Bioplastik Dari Singkong
Pemakaian kemasan styrofoam sebagai kemasan makanan dapat meninggalkan residu berupa styrene dimer dan trimer yang membahayakan kesehatan.
Sebab itu International Agency for Research on Cancer dan EPA (Enviromental Protection Agency) mengkategorikan styrofoam yang sulit terurai di tanah sebagai bahan karsinogen alias pemicu kanker.
Sebagai gantinya, pemakaian bioplastik sebagai materi kemasan sanggup menjadi pilihan.

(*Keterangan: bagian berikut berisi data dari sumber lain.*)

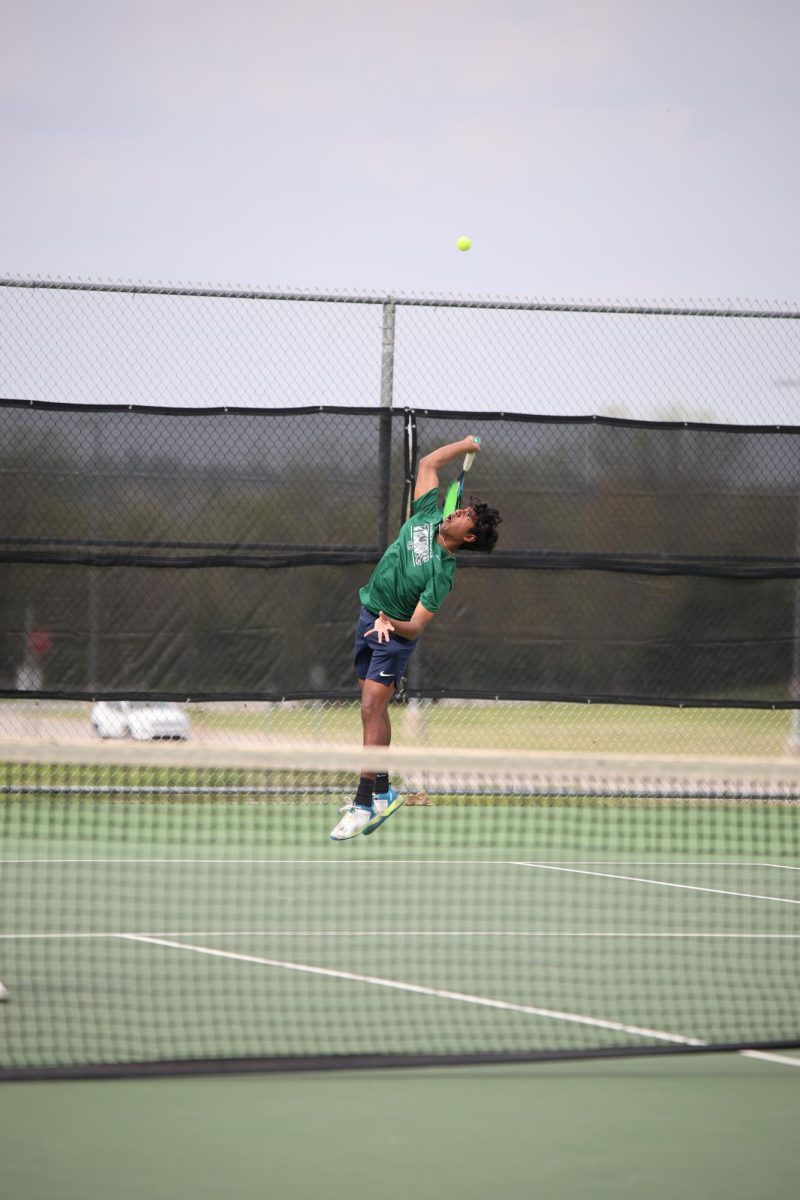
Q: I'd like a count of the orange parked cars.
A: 0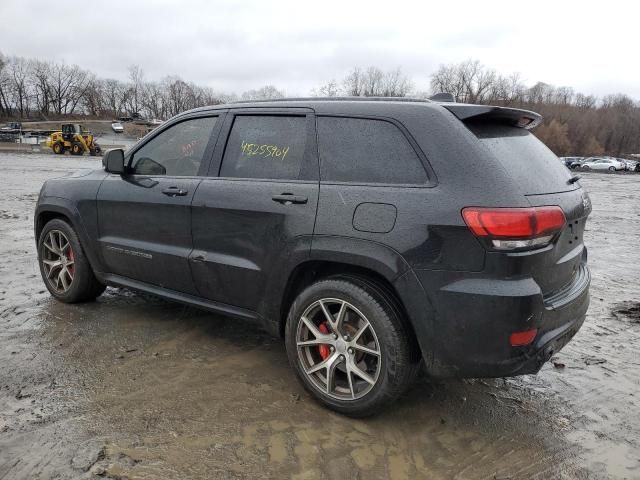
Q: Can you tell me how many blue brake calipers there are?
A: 0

Peneliti di Departemen Bioteknologi, Fakultas Agroindustri, Kasetsart University di Bangkok, Thailand, sudah memproduksi wadah kuliner dari lembaran bioplastik berbahan baku adonan pati singkong, serat selulosa, dan materi kondusif lainnya.

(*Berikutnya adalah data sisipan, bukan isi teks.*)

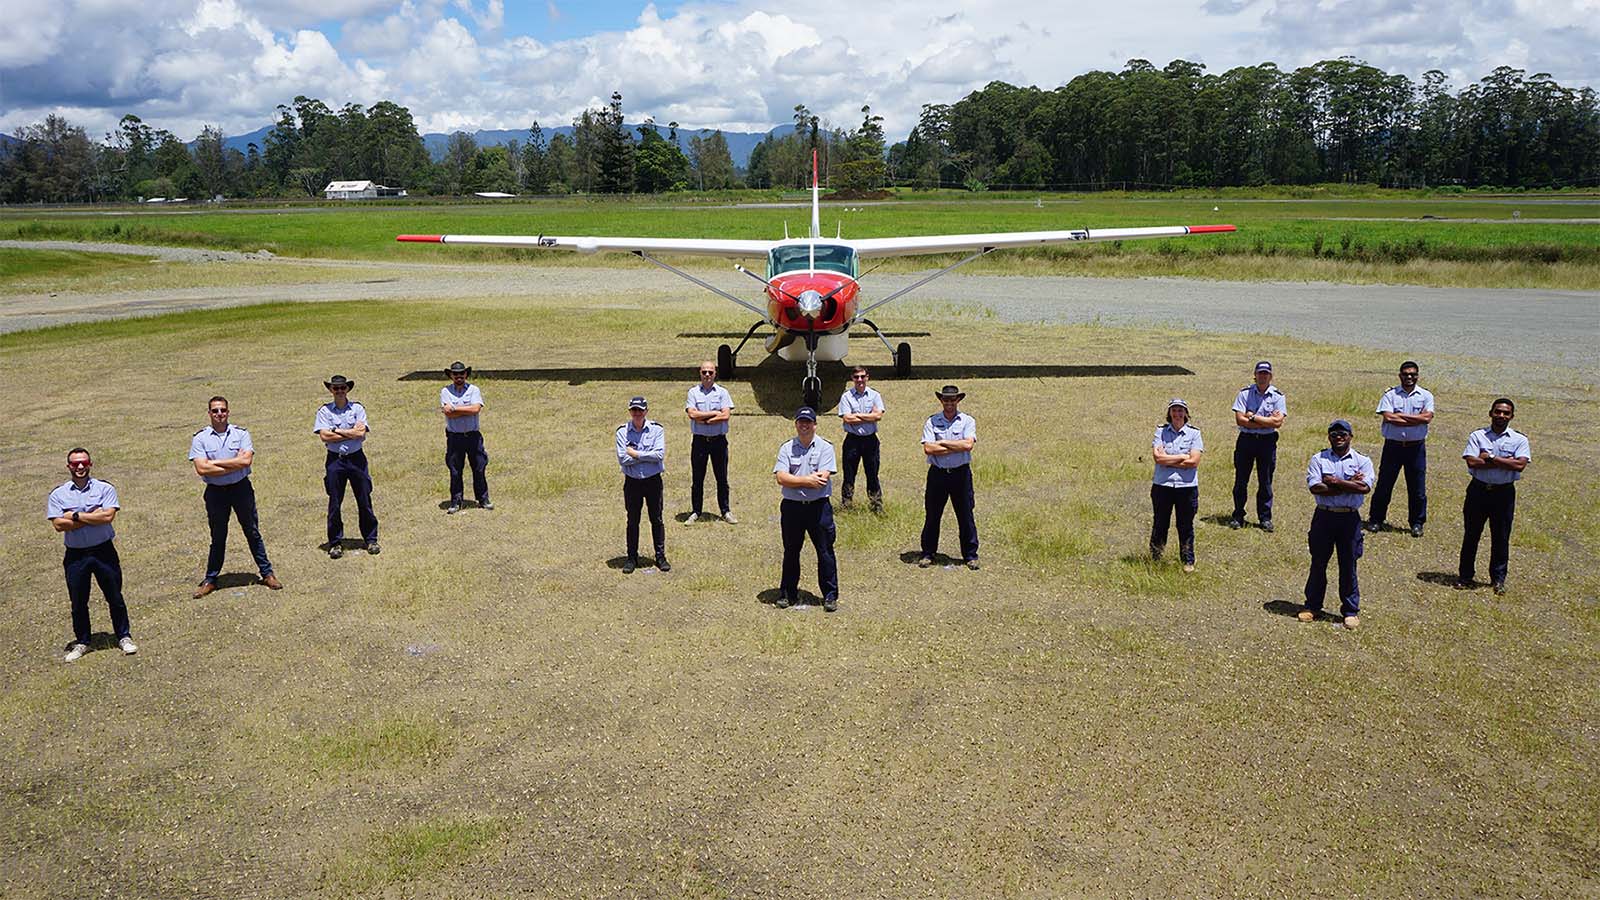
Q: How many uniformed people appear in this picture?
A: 14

Lembaran dicetak menjadi bentuk kemasan yang diinginkan. Teksturnya menyerupai karton, tapi tak rembes air selama 2-3 jam. Bila temperatur air 80 derajat Celcius, kemasan rusak sehabis 20 menit. Hasil uji materi kimia mengatakan kemasan itu bebas logam berat menyerupai timbel (Pb) dengan kadar kadmium (Cd) dan arsenik (As)-keduanya unsur beracun-masing-masing kurang dari 2 ppm dan 0,01 ppm. Jauh di bawah ambang batas membahayakan, ialah 5 ppm dan 0,02 ppm.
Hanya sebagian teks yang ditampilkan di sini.